WHAT TO DO → Pictures are not part of the copy. Write out exactly the lines from the line with "Q: Can you tell" through the end of the entries below.

Stored items:

————

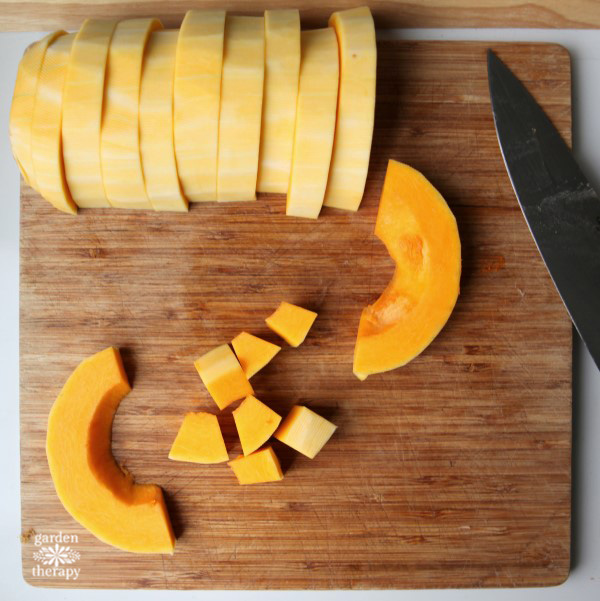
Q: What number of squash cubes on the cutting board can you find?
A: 7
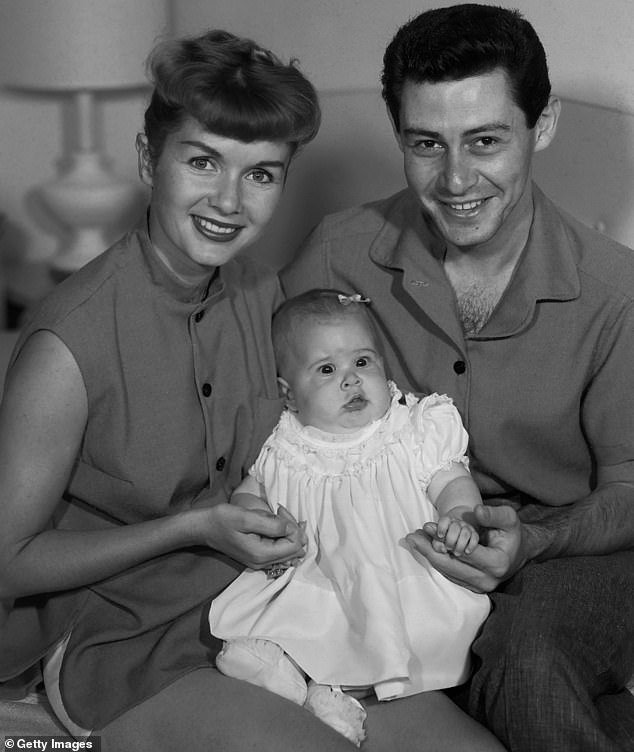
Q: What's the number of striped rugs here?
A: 0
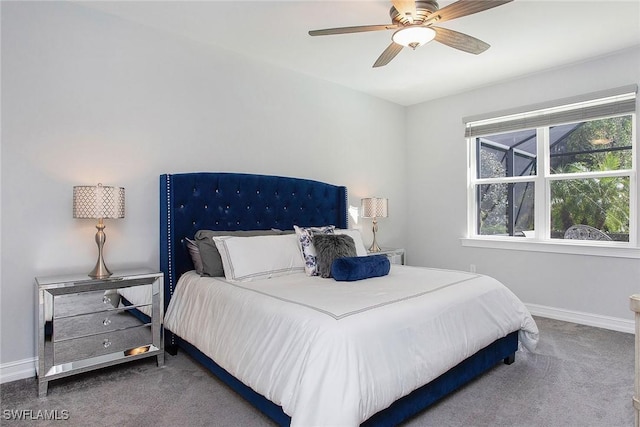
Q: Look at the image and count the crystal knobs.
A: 3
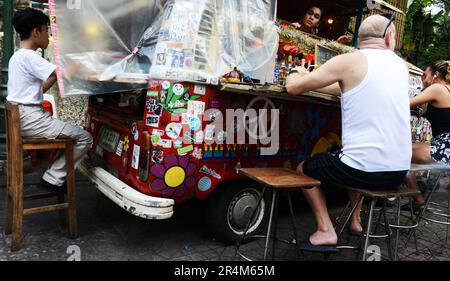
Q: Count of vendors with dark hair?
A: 1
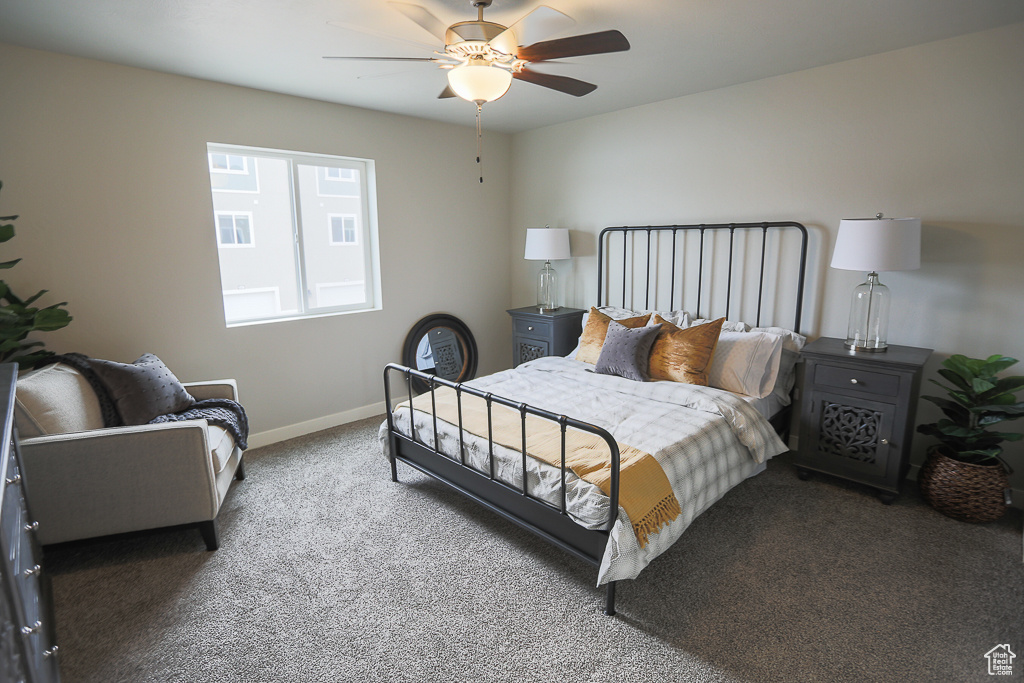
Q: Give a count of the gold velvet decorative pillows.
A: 2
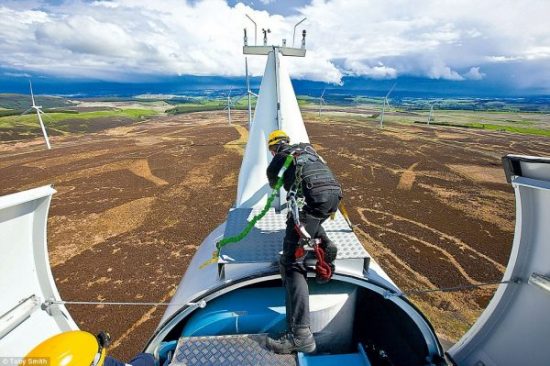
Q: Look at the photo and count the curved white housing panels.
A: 2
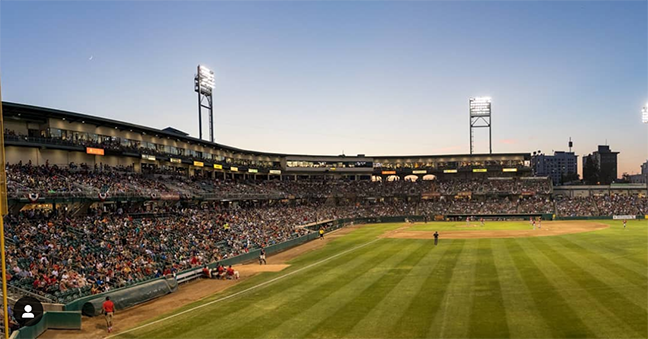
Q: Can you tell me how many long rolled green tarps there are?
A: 1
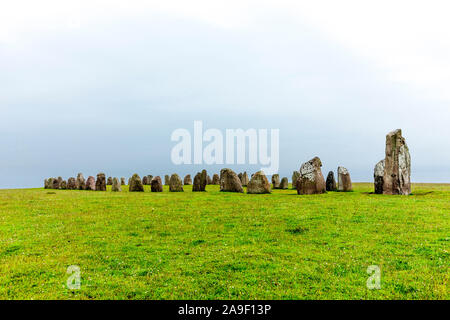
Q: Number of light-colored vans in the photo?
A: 0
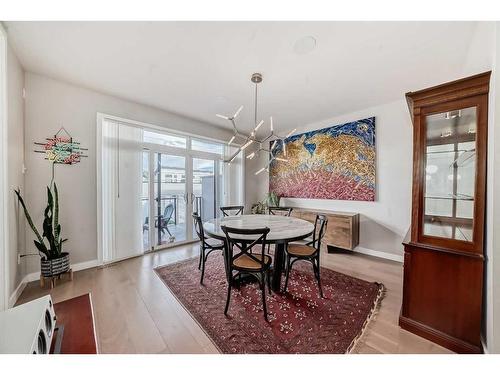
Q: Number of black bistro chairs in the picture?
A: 5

————

TASK RESPONSE →
Q: Can you tell me how many long rolled green tarps there are?
A: 1
Q: Number of light-colored vans in the photo?
A: 0
Q: Number of black bistro chairs in the picture?
A: 5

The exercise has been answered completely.